=== Section Start ===

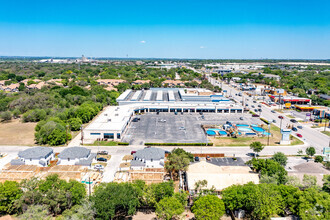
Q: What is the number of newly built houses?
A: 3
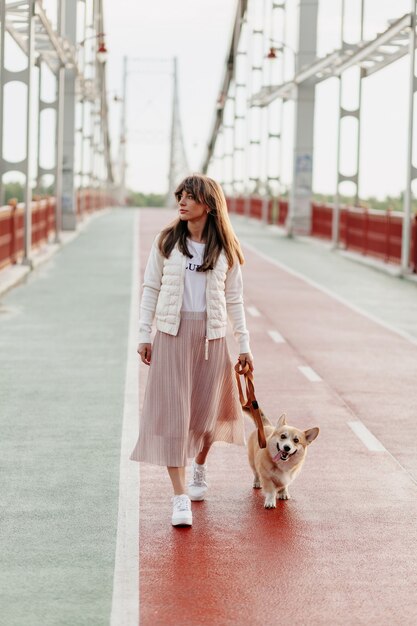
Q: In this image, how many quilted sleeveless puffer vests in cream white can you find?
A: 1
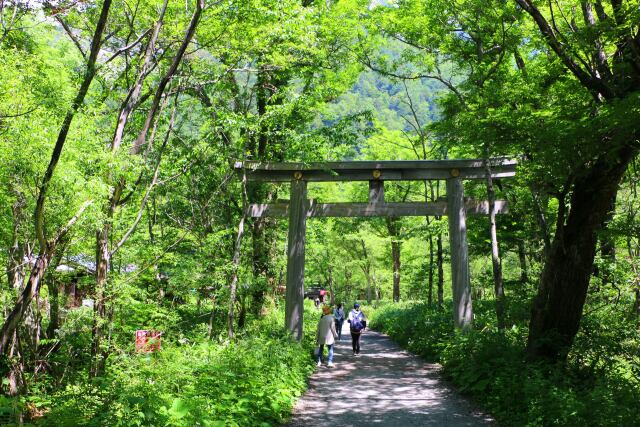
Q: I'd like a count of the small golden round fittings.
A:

=== Section End ===

**Task description**. The whole listing should be retyped word for word; none of its pictures belong in the copy.

**Answer box**.
Q: What is the number of newly built houses?
A: 3
Q: In this image, how many quilted sleeveless puffer vests in cream white can you find?
A: 1
Q: I'd like a count of the small golden round fittings.
A:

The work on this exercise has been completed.